Si la présentation du projet de texte est à saluer, il en va tout autrement de son contenu. Celui-ci est en deçà de nos attentes. Aussi avons-nous tenu à pointer le caractère déséquilibré et peu volontariste du texte en raison notamment d’une définition interprofessionnelle du cadre inaboutie et de l’absence de toute référence à la prévoyance obligatoire des cadres.
 

La définition interprofessionnelle de l’encadrement est le principal objet de la négociation en cours qui résulte de l’accord national interprofessionnel du 30 octobre 2015 sur les retraites complémentaires. Ne pas y donner suite mène inévitablement à l’échec des discussions en cours.
 

Une définition générique du cadre basée sur l’analyse des catégories objectives issues des différentes conventions collectives nationale de branche est tout à fait envisageable sans que cela ne fasse obstacle aux négociations en cours dans les branches professionnelles.
 

L’absence de la référence à la prévoyance obligatoire
 

Notre organisation est ensuite revenue sur l’absence de toute référence à la prévoyance obligatoire des cadres dans le projet de texte. Elle a exigé que la délégation patronale apporte des explications sur ce point. Cette dernière a souligné ne pas vouloir intégrer la prévoyance obligatoire dans le présent projet de texte.

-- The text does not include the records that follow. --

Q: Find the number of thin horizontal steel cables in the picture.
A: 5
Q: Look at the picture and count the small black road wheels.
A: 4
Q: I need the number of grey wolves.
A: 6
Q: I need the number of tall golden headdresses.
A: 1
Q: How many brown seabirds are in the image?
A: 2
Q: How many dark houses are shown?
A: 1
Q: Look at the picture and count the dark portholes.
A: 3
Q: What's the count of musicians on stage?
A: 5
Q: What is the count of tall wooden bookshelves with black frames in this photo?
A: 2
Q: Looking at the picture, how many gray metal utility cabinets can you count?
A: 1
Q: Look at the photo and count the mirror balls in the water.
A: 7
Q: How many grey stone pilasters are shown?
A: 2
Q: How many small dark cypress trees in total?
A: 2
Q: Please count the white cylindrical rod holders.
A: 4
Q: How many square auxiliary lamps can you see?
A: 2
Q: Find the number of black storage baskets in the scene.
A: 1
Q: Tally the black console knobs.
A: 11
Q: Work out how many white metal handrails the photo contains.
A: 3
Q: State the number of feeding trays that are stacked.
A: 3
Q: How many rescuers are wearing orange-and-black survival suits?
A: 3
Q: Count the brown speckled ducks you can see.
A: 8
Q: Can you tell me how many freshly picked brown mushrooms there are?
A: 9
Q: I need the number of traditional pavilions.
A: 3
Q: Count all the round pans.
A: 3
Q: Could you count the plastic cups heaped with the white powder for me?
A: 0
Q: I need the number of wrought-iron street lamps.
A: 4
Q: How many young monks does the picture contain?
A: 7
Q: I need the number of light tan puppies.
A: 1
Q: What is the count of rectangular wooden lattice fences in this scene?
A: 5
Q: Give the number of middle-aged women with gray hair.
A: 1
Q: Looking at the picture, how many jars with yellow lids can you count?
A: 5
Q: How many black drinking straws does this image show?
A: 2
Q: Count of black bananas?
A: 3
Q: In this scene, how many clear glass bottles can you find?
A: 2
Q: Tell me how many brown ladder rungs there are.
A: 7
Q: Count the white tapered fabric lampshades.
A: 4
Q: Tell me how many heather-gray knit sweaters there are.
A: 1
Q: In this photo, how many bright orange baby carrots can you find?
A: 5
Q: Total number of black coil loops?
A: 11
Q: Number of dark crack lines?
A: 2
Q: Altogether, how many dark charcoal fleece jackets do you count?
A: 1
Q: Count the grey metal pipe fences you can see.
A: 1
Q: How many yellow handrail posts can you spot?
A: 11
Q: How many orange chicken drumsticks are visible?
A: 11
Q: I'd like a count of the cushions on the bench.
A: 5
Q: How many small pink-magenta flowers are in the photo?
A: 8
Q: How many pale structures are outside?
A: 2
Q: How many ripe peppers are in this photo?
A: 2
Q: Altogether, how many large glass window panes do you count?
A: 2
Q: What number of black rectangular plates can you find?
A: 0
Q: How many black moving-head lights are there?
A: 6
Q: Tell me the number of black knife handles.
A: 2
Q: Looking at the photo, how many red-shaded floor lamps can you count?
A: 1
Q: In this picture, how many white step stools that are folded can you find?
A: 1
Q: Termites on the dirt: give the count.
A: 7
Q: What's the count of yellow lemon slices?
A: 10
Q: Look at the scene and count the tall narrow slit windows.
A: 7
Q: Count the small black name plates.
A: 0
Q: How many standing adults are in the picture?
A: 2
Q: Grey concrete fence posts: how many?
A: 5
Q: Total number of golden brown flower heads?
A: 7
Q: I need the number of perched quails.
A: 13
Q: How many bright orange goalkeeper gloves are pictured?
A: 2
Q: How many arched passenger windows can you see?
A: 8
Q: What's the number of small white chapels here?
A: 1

La délégation patronale entend revenir sur ce point en proposant de revenir sur l’accord du 17 novembre 2017 pour notamment y intégrer les « articles 36 » issus de l’accord professionnel du 14 mars 1947.

 

Nous avons  souhaité que des précisions sur ce point soient portées à la connaissance des organisations syndicales, lors de la prochaine séance, en réitérant notamment sa revendication que le financement de cette prévoyance au bénéfice des cadres et à la charge de l’employeur soit pérennisé.

 

Un projet de texte déséquilibré

 

De nombreux passages du projet de texte font référence aux devoirs et aux responsabilités incombant aux cadres sans qu’aucune (ou presque) contrepartie en matière de droit et de garantie collective au bénéfice des cadres ne soit explicitement exigée de la part des entreprises.
 

Pour nous, la tonalité du texte est en retrait par rapport à l’exigence normative et protectrice que l’on est en droit d'attendre d’un texte visant un éventuel accord national interprofessionnel.

 

Propositions retenues
 

FO cadres s’est félicitée que certaines de ses revendications soient reprises de manière plus ou moins explicite dans le projet de texte, qu’il s’agisse notamment :

  • du choix des critères pour définir la fonction de cadre,
  • de l’obligation d’une protection juridique pour les cadres exerçant une délégation de responsabilité,
  • du renforcement du rôle et des moyens de l’APEC au service de la sécurisation des parcours professionnels des cadres, notamment dans les TPE,
  • et de la certification des formations au management et de l’ébauche d’une clause de conscience,
     

Ces revendications doivent dès à présent s’inscrire plus précisément dans un projet d’accord national interprofessionnel volontariste à même de répondre aux attentes des cadres en matière de garantie collective et de reconnaissance professionnelle.
 

Enfin, convient il de rappeler que la négociation en cours n’a pas pour objet de définir les orientations stratégiques relatives à l’élaboration du mandat de service public de l’APEC.
 

La prochaine séance de négociation est fixée au 5 février prochain.